§ Work item
Would you reproduce each line below exactly, leaving every picture out?

§ Dataset records
-*-*-
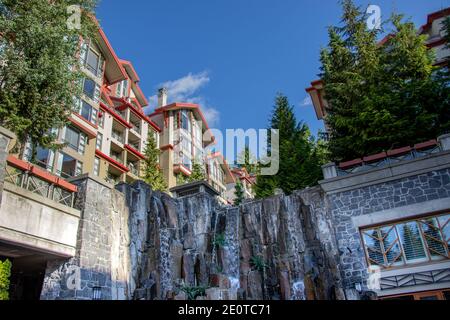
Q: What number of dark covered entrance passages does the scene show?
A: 1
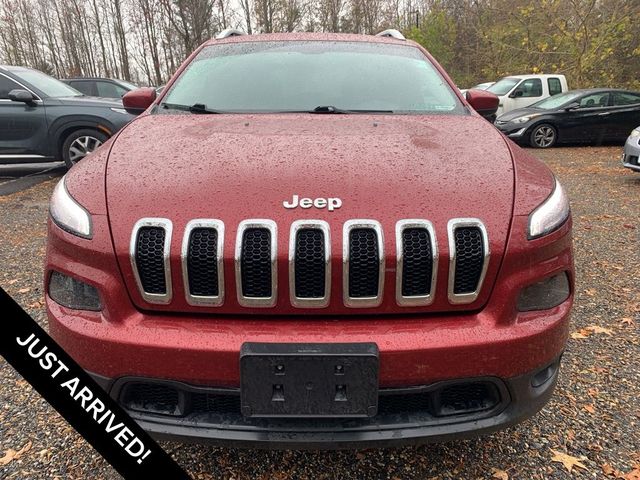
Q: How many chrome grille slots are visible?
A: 7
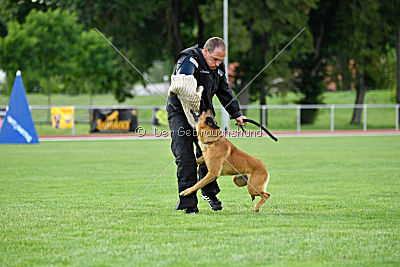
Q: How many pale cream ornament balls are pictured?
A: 0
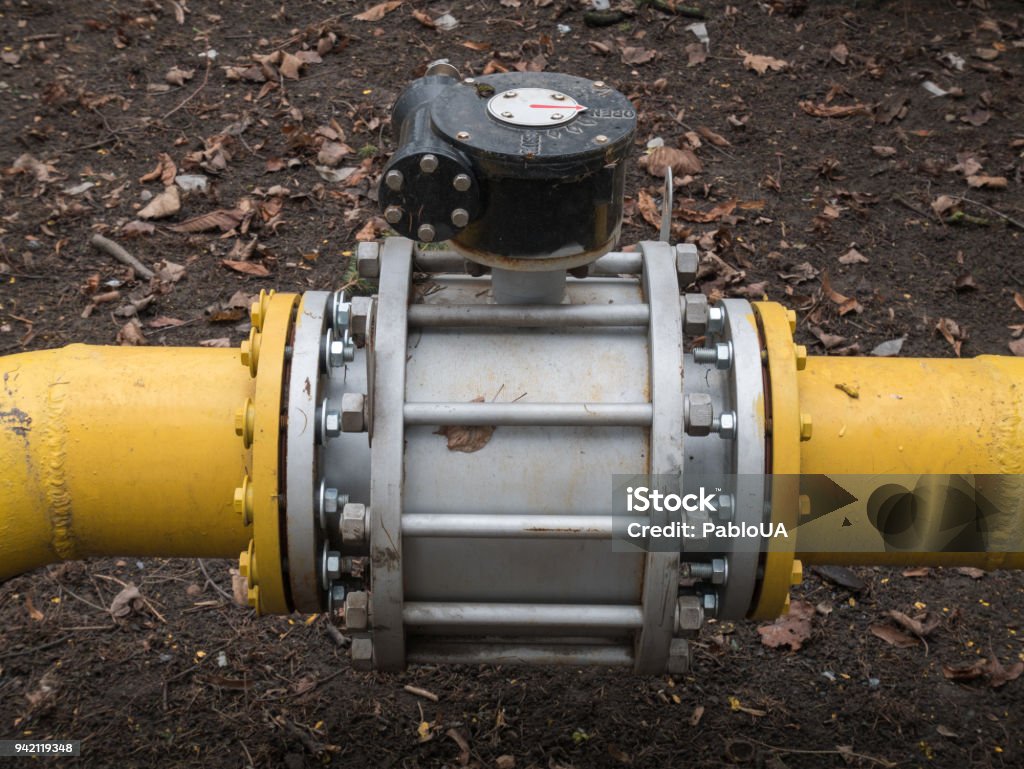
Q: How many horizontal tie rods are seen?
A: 6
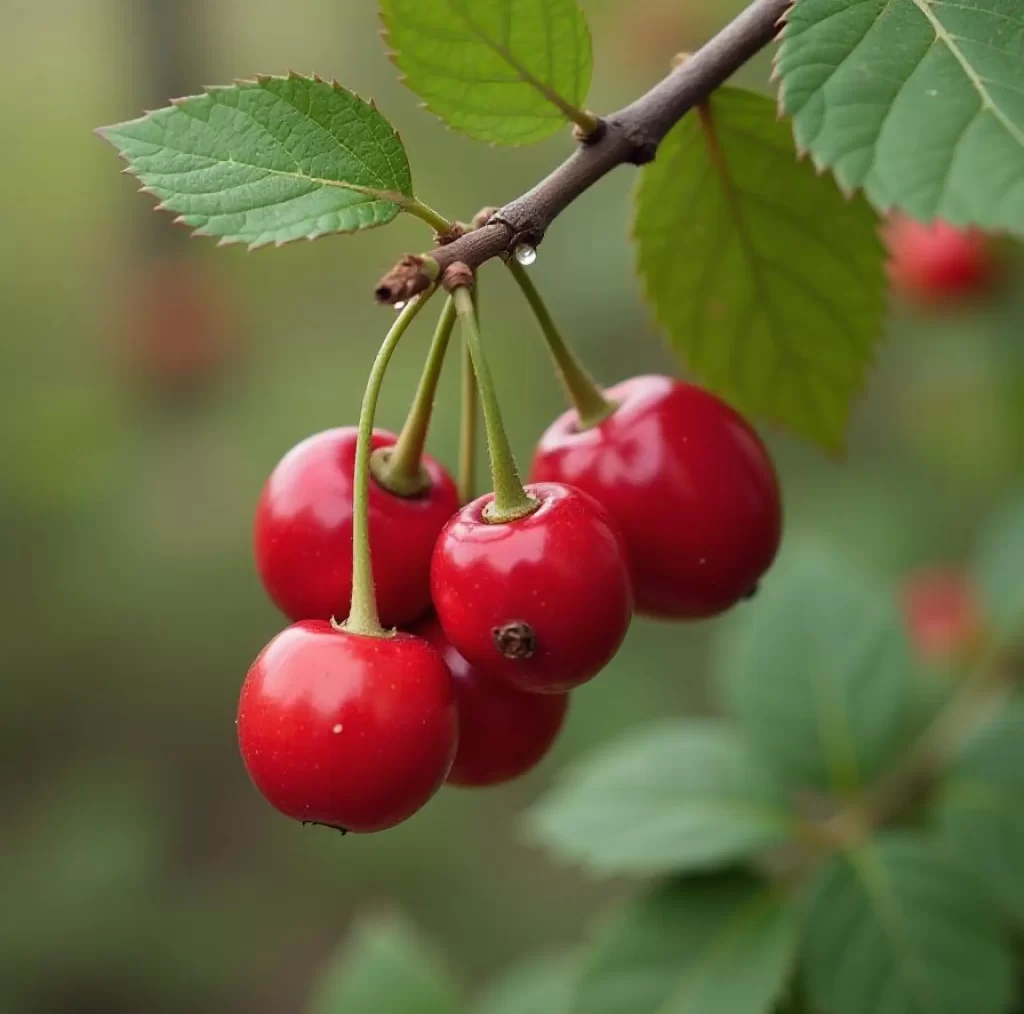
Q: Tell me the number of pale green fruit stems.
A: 5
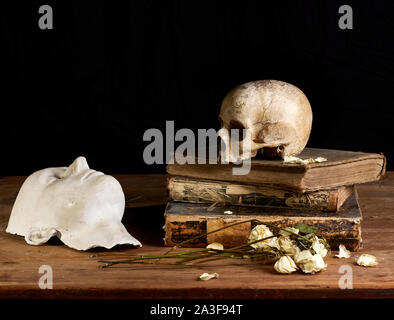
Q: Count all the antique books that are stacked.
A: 3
-*-*-
§ Written answer
Q: What number of dark covered entrance passages does the scene show?
A: 1
Q: How many chrome grille slots are visible?
A: 7
Q: How many pale cream ornament balls are pictured?
A: 0
Q: How many horizontal tie rods are seen?
A: 6
Q: Tell me the number of pale green fruit stems.
A: 5
Q: Count all the antique books that are stacked.
A: 3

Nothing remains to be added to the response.